[TASK DESCRIPTION] Every line in the entries where "small" is found should be copied.

[MATERIAL SHOWN]
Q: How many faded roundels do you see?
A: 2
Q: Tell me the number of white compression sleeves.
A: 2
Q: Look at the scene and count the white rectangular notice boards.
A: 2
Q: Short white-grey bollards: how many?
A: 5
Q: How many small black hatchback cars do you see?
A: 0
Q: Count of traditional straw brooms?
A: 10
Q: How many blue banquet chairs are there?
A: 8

...

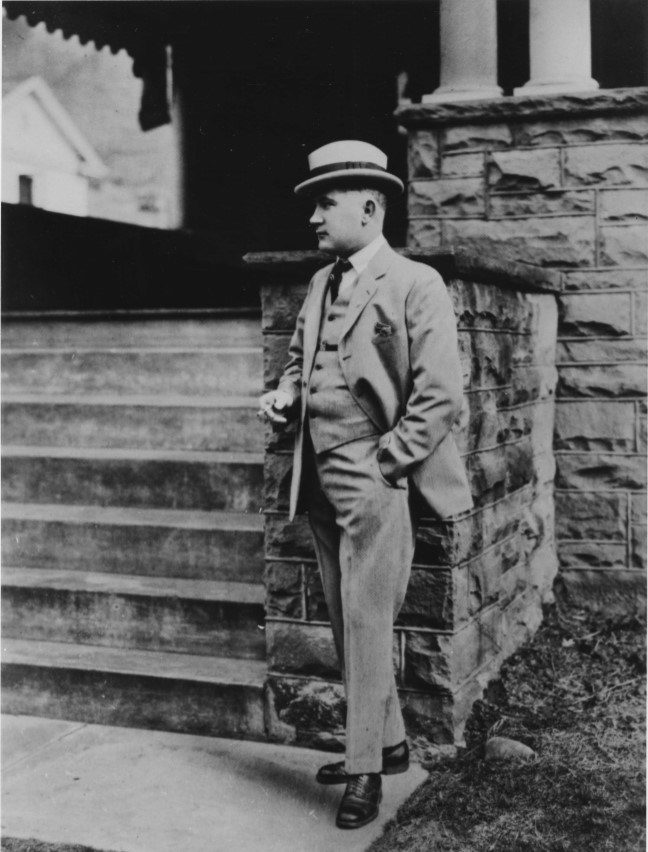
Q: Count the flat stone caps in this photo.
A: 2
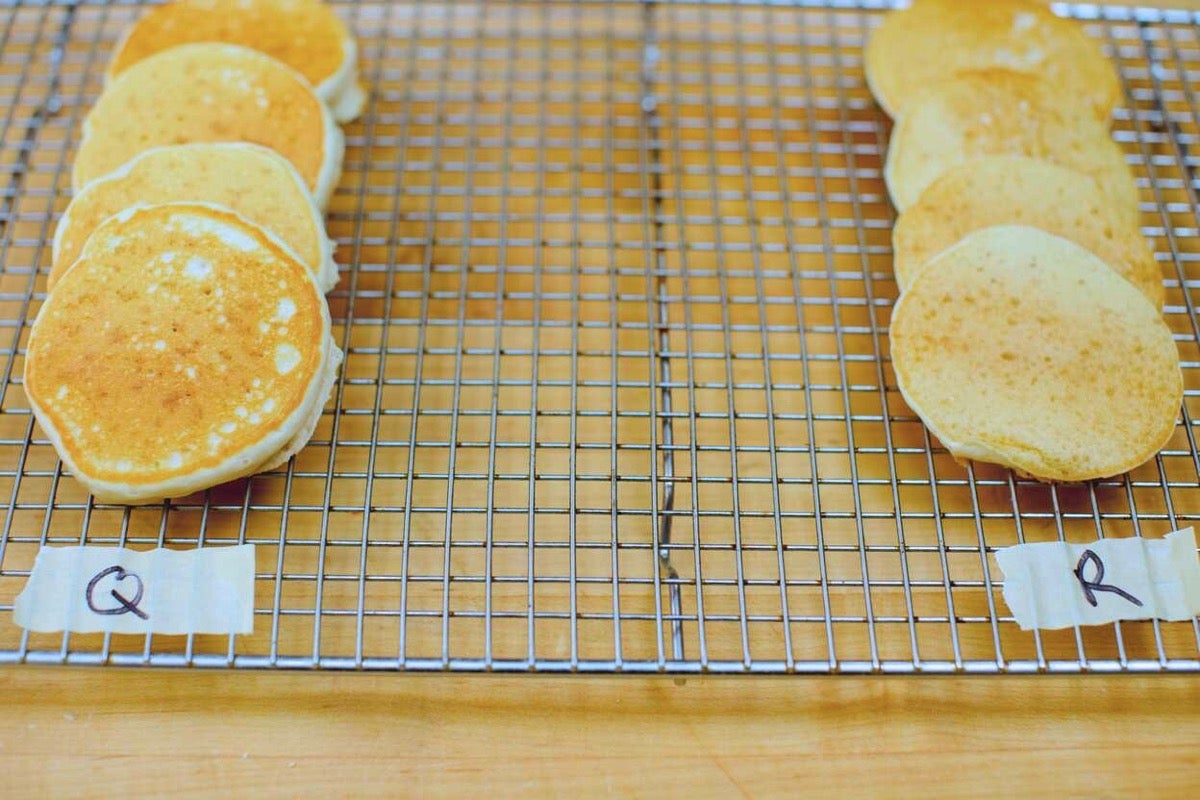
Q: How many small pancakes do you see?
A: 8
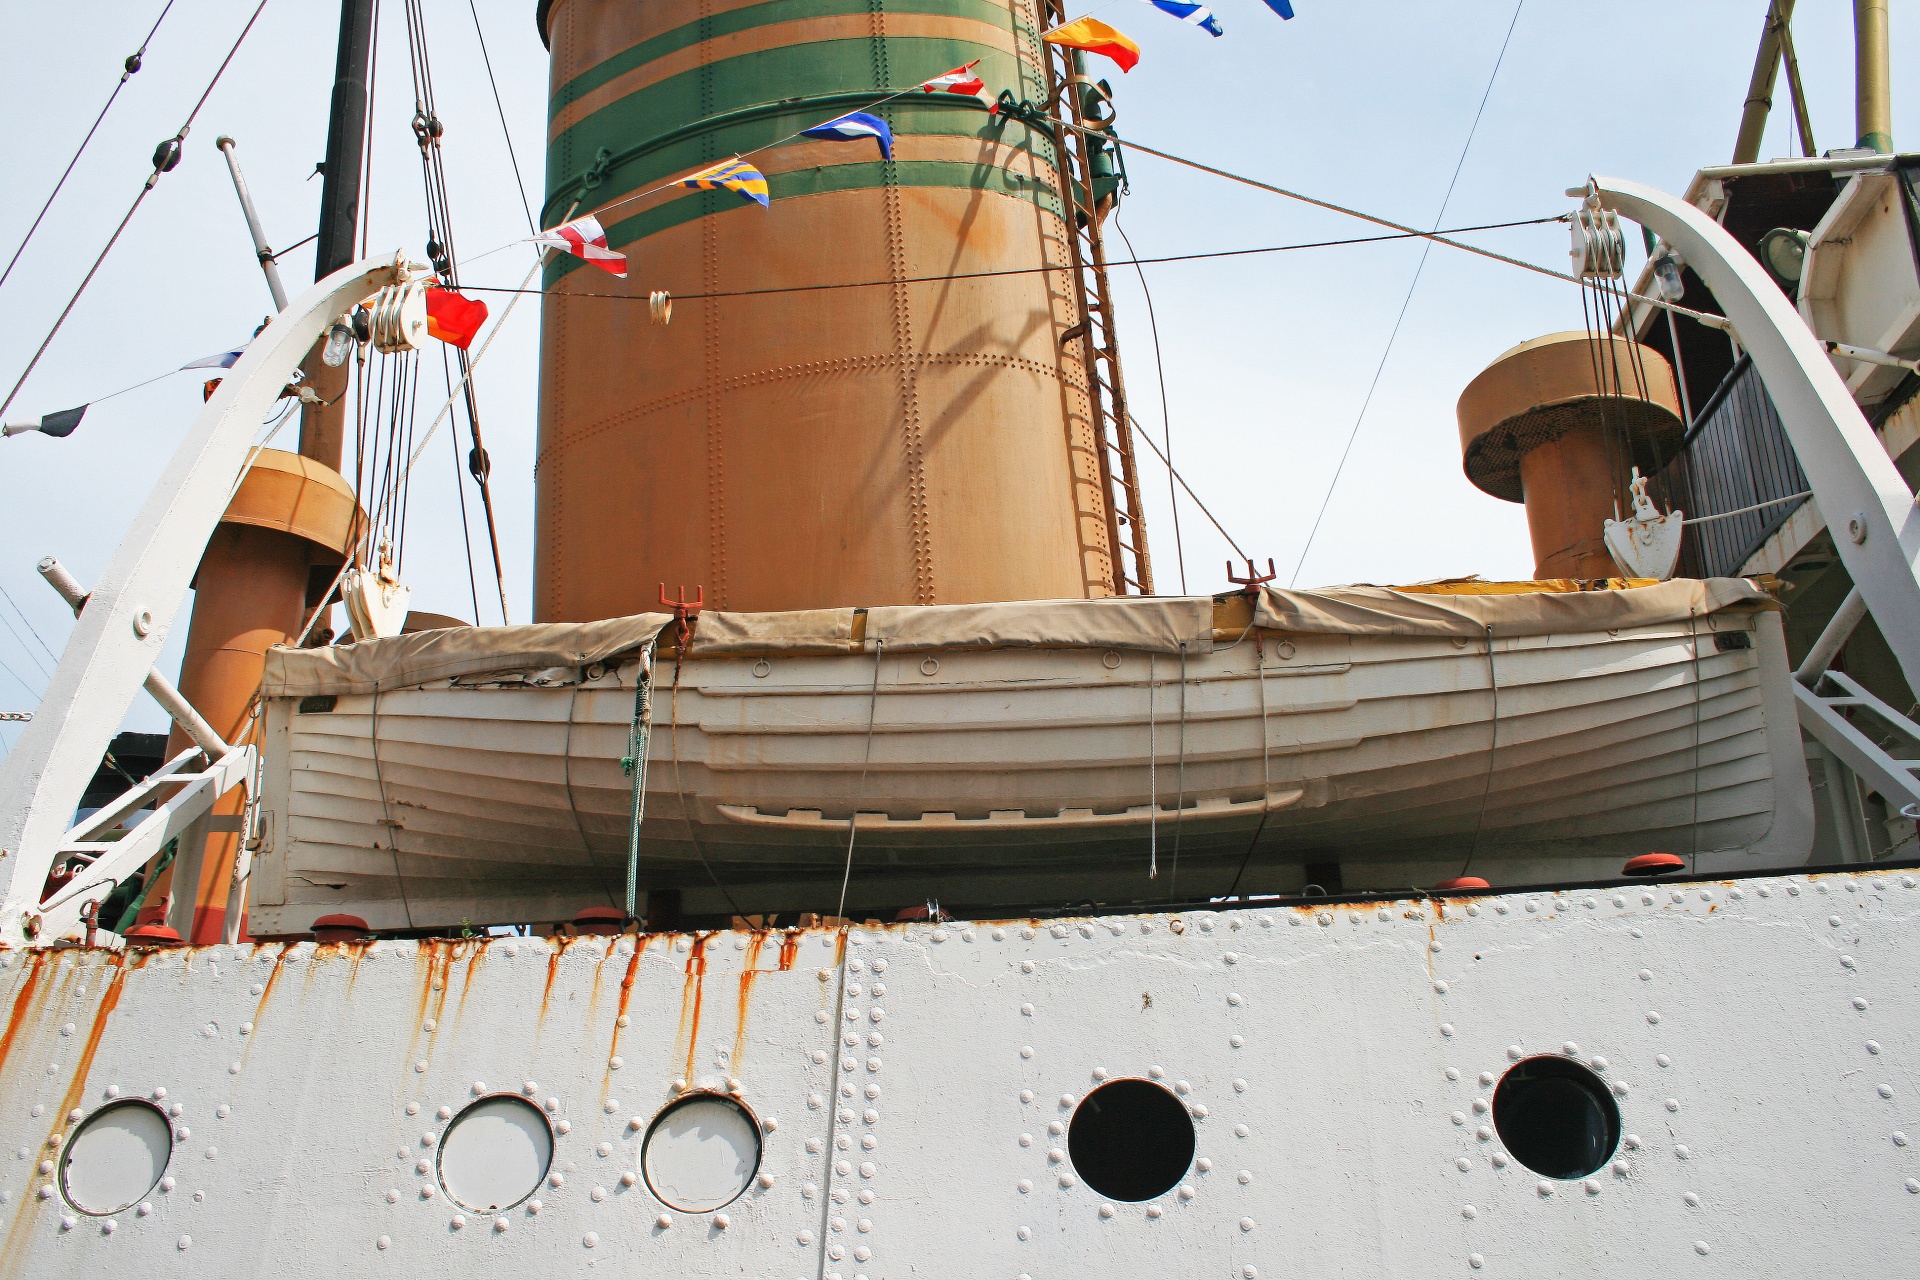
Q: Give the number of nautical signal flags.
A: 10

[SOLUTION TO THIS PROBLEM]
Q: How many small black hatchback cars do you see?
Q: How many small pancakes do you see?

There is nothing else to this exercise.